» **Task directions**: The records are set out below this line. Return exactly the lines from the one containing "Q: State the" through the last, and exclude the pictures.
******
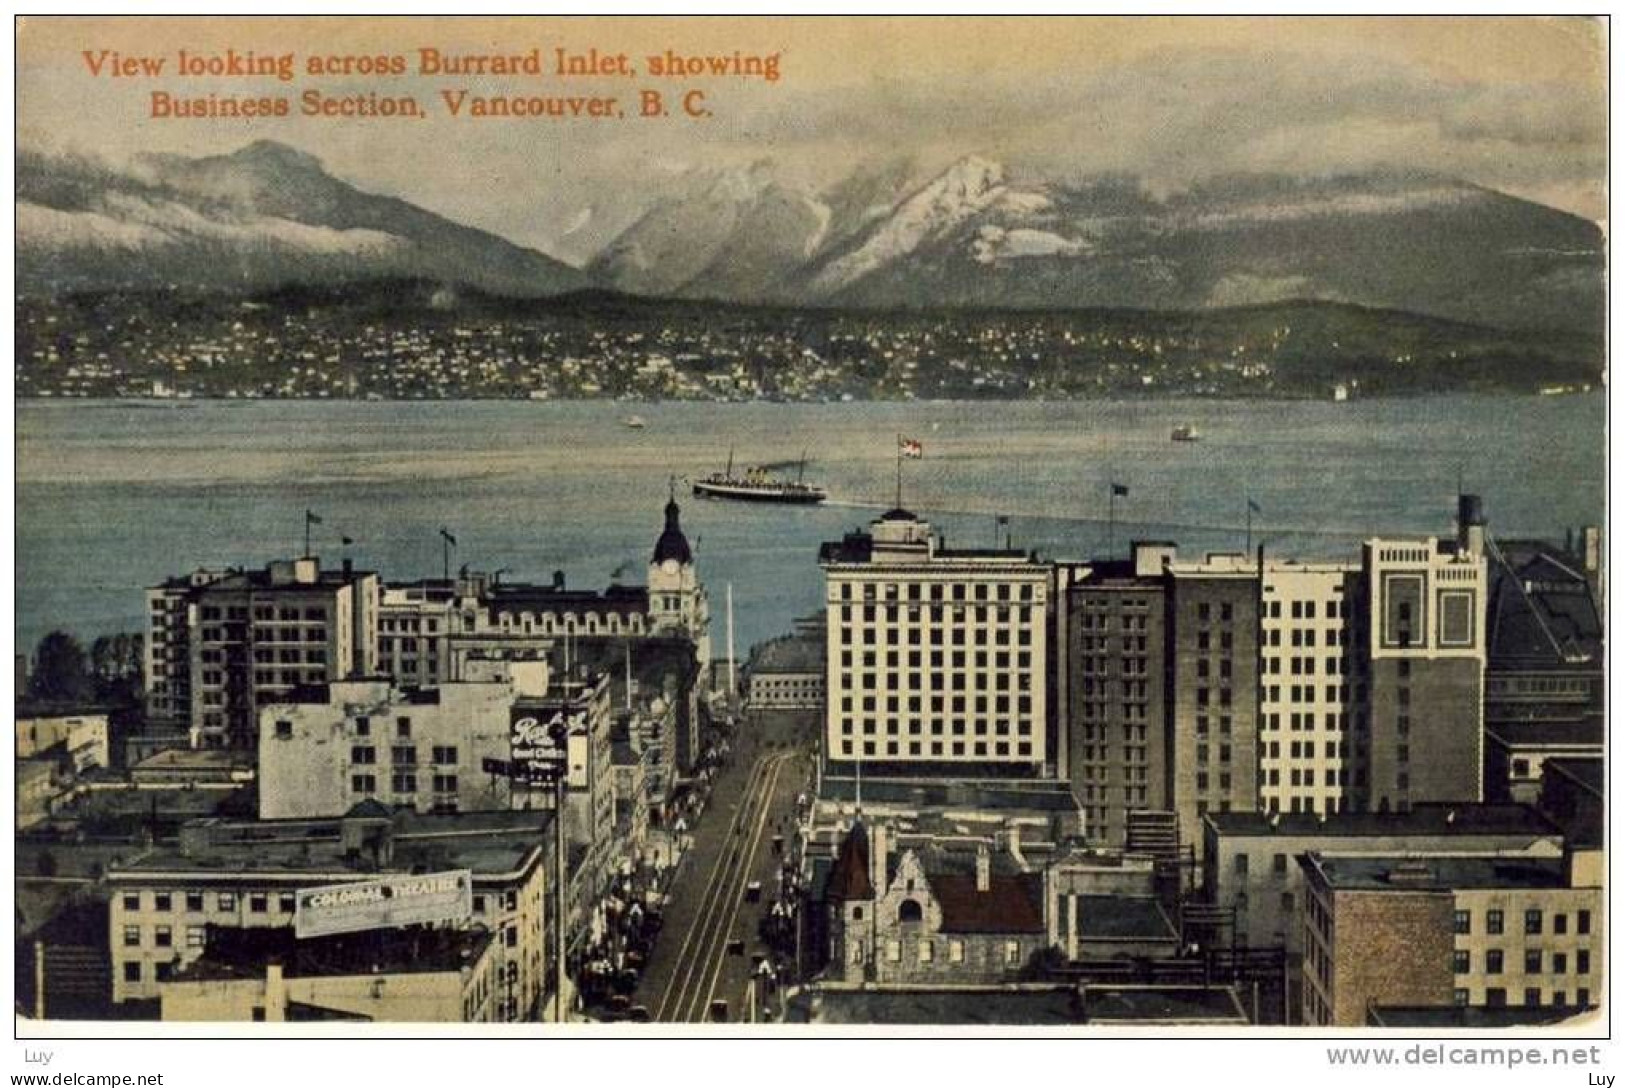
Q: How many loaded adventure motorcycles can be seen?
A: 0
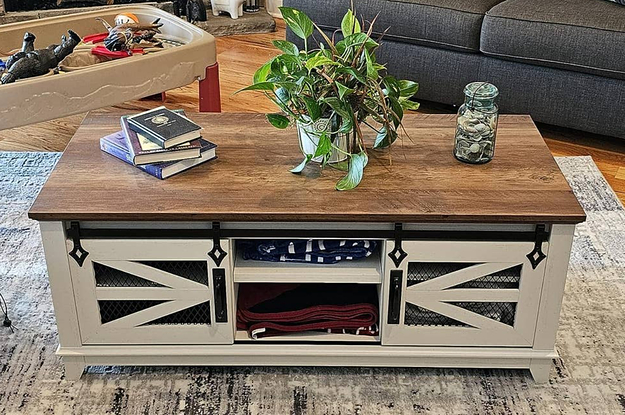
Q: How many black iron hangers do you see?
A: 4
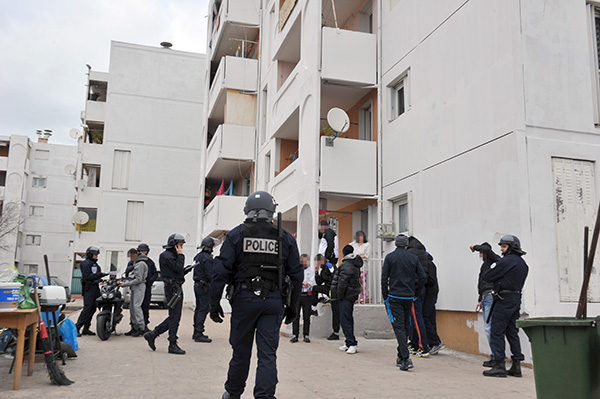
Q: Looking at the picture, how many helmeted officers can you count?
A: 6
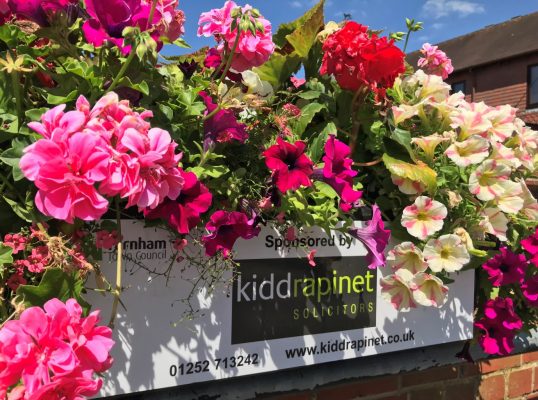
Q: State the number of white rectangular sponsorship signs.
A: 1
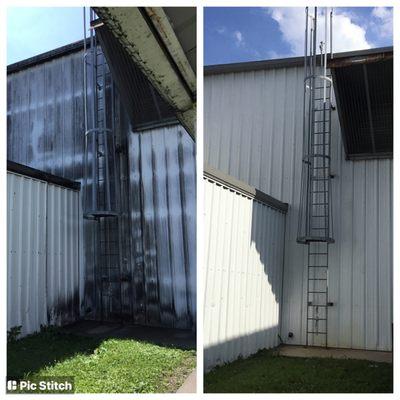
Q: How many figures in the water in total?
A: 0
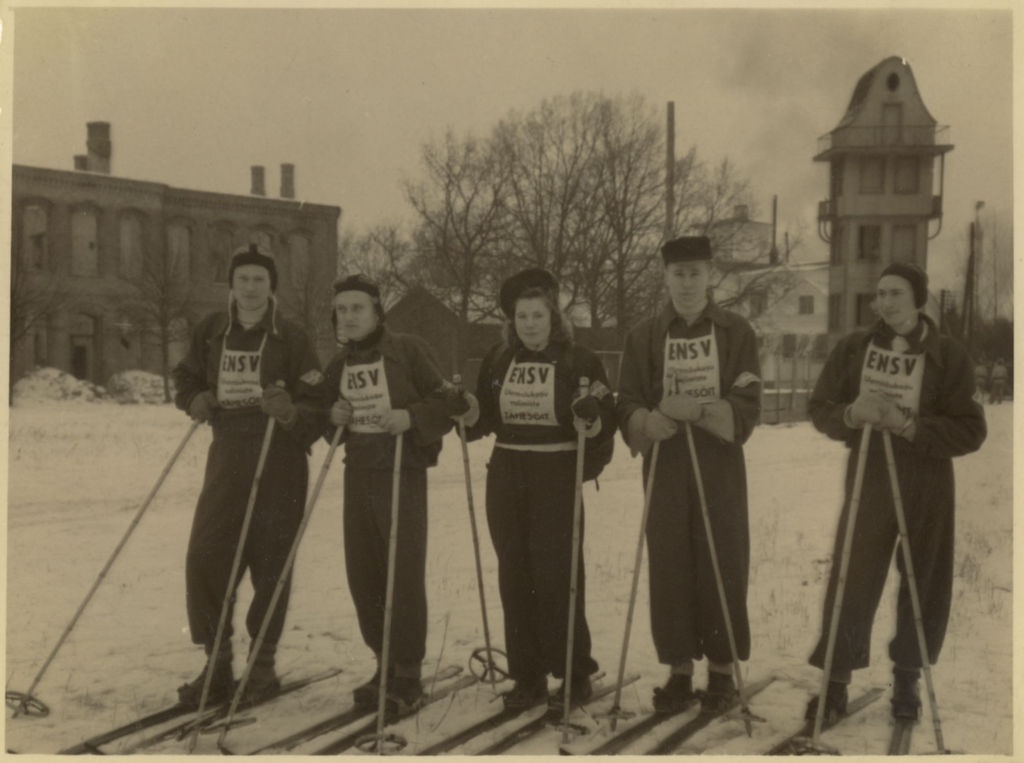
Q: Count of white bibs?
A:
******
» **Written answer**:
Q: State the number of white rectangular sponsorship signs.
A: 1
Q: How many figures in the water in total?
A: 0
Q: Count of white bibs?
A:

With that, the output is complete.